Action item: Type out the listing below exactly. Pictures stay out of it.

---

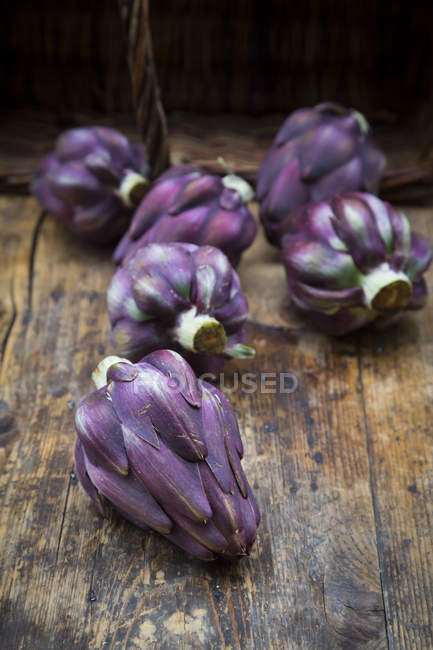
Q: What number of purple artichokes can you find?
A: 6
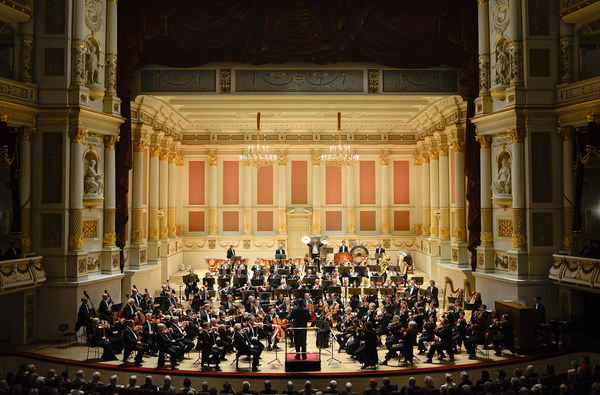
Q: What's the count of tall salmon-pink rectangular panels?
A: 7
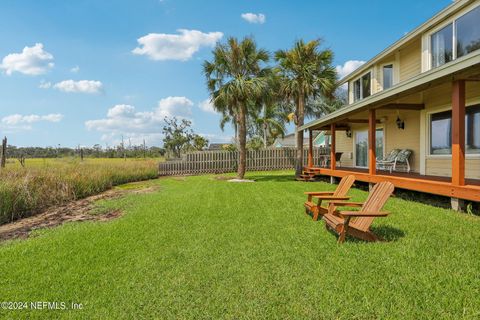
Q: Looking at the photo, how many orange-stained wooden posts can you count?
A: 4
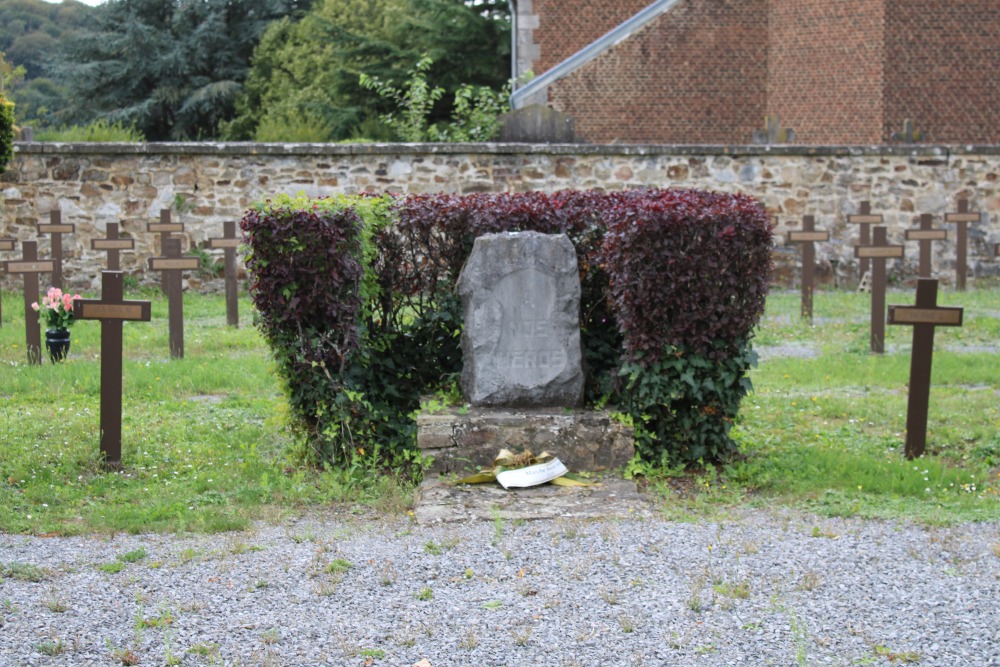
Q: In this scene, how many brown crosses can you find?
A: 14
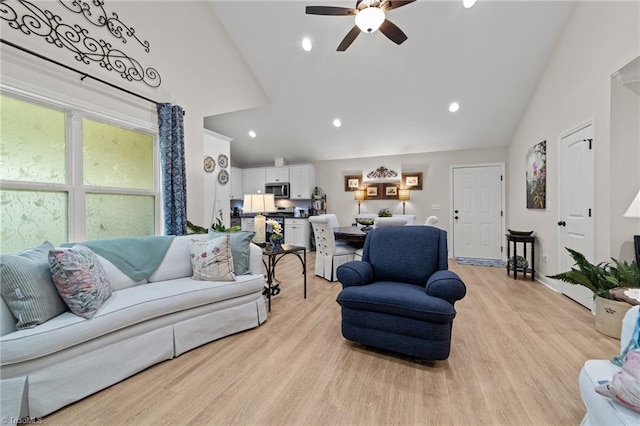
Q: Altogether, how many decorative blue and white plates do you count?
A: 3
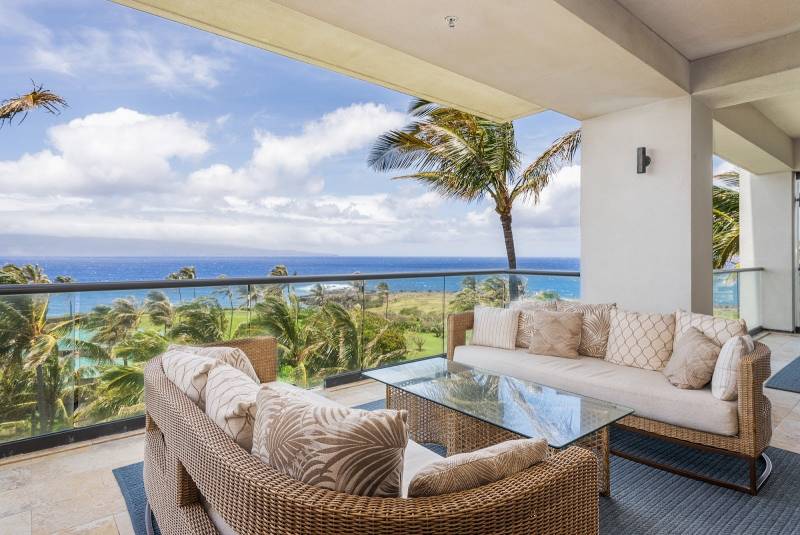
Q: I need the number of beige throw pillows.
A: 13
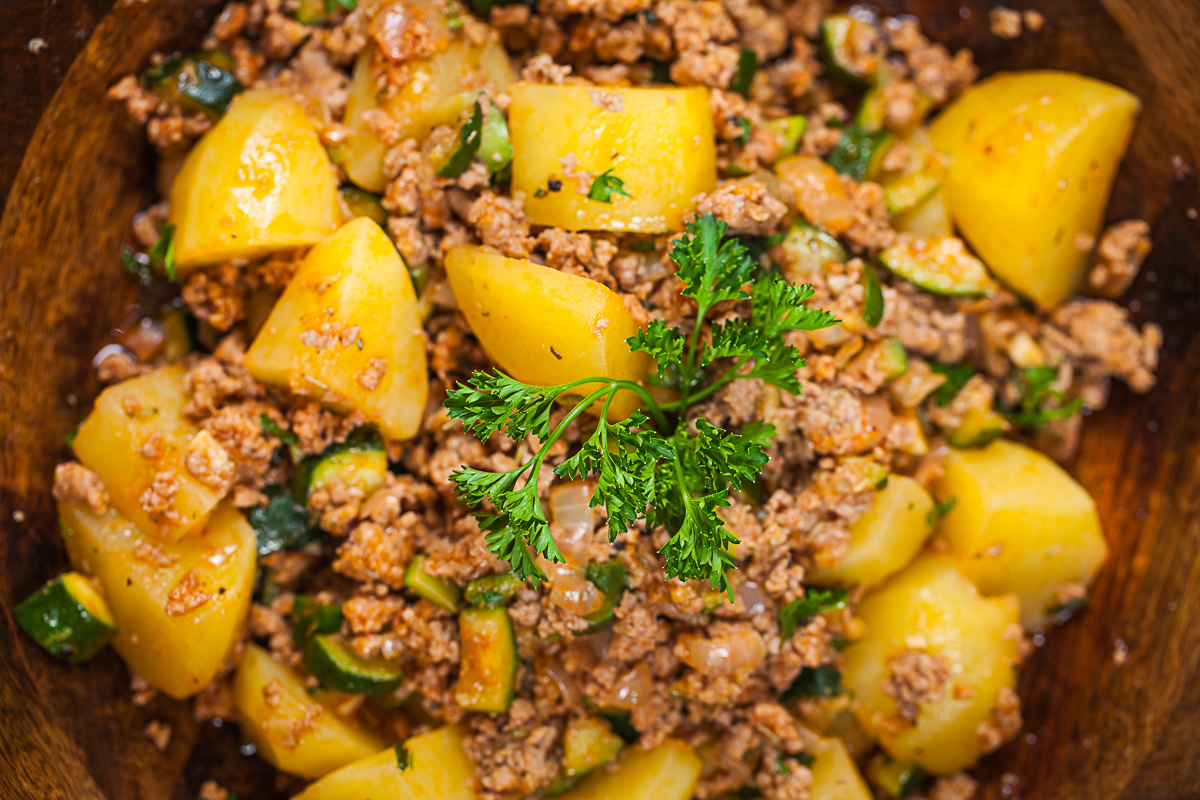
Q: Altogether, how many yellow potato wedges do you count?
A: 15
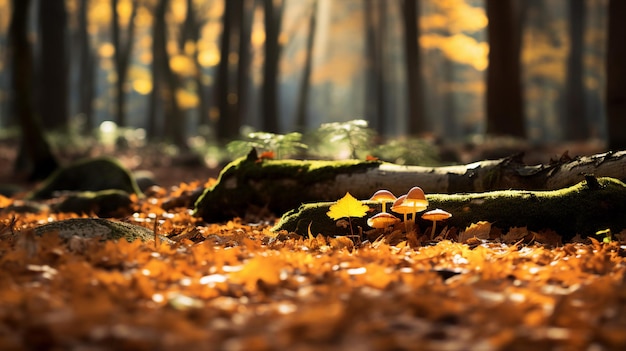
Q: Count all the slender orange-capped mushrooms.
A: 5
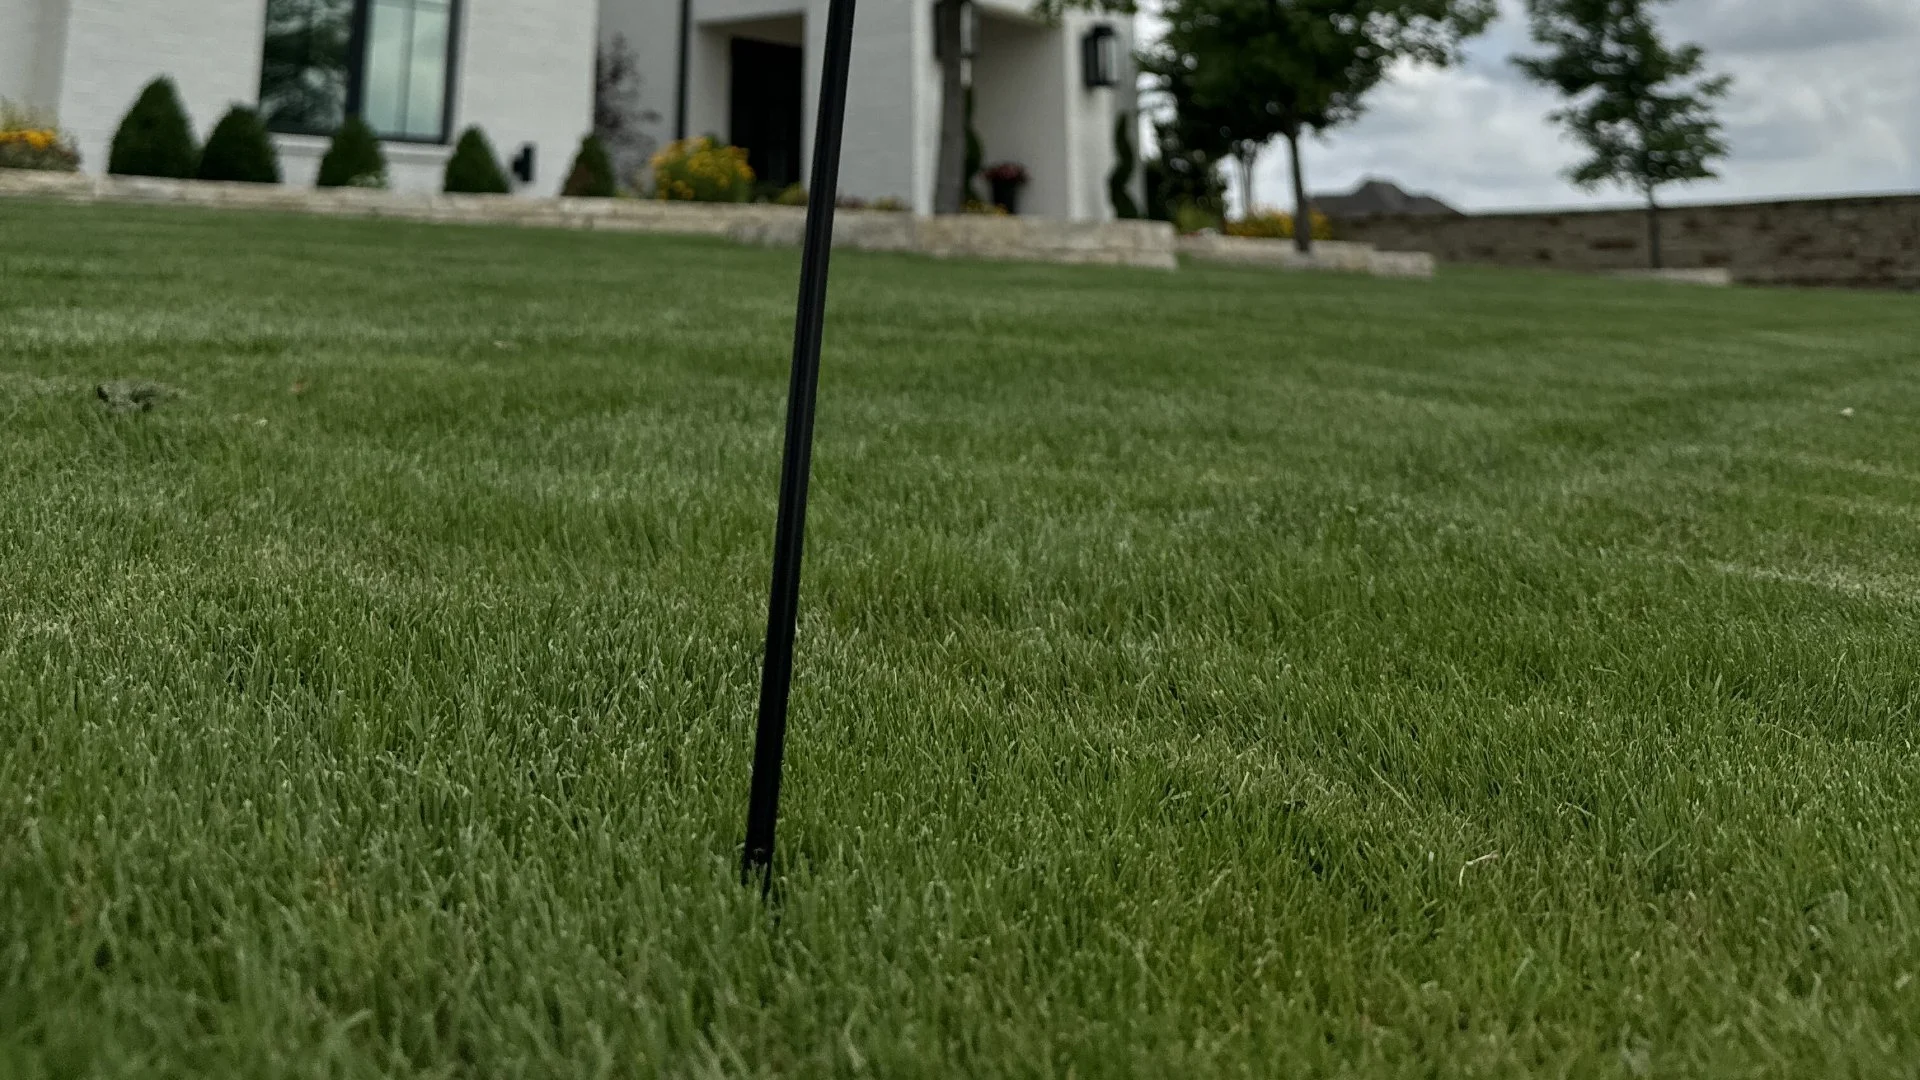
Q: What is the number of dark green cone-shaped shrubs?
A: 5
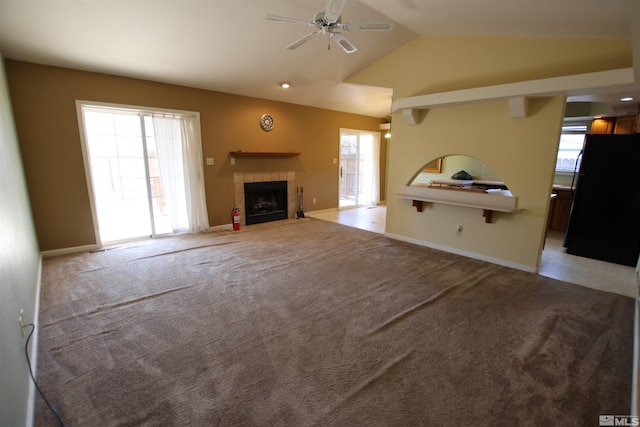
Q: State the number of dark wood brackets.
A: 2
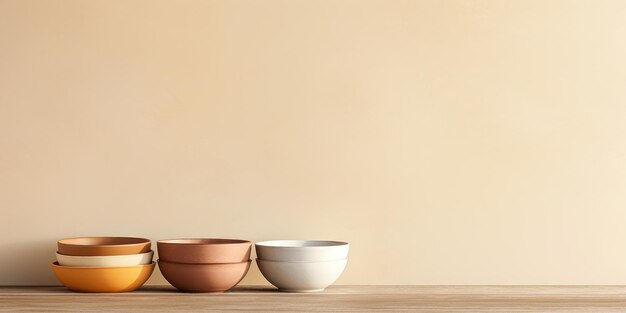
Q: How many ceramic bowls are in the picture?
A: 7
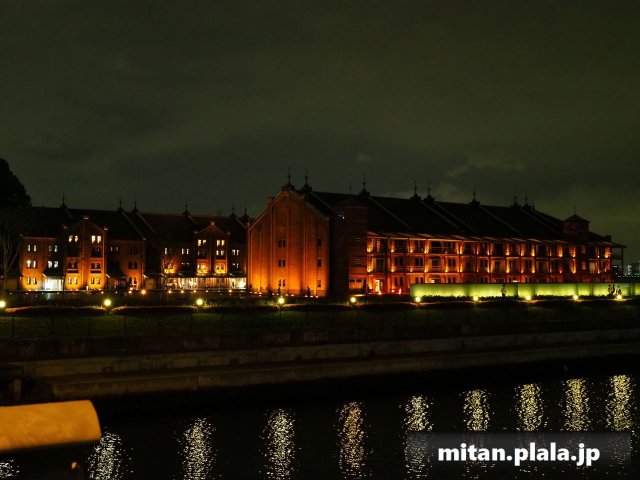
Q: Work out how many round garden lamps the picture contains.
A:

---

Answer below:
Q: What number of purple artichokes can you find?
A: 6
Q: What's the count of tall salmon-pink rectangular panels?
A: 7
Q: Looking at the photo, how many orange-stained wooden posts can you count?
A: 4
Q: In this scene, how many brown crosses can you find?
A: 14
Q: Altogether, how many decorative blue and white plates do you count?
A: 3
Q: I need the number of beige throw pillows.
A: 13
Q: Altogether, how many yellow potato wedges do you count?
A: 15
Q: Count all the slender orange-capped mushrooms.
A: 5
Q: What is the number of dark green cone-shaped shrubs?
A: 5
Q: State the number of dark wood brackets.
A: 2
Q: How many ceramic bowls are in the picture?
A: 7
Q: Work out how many round garden lamps the picture contains.
A:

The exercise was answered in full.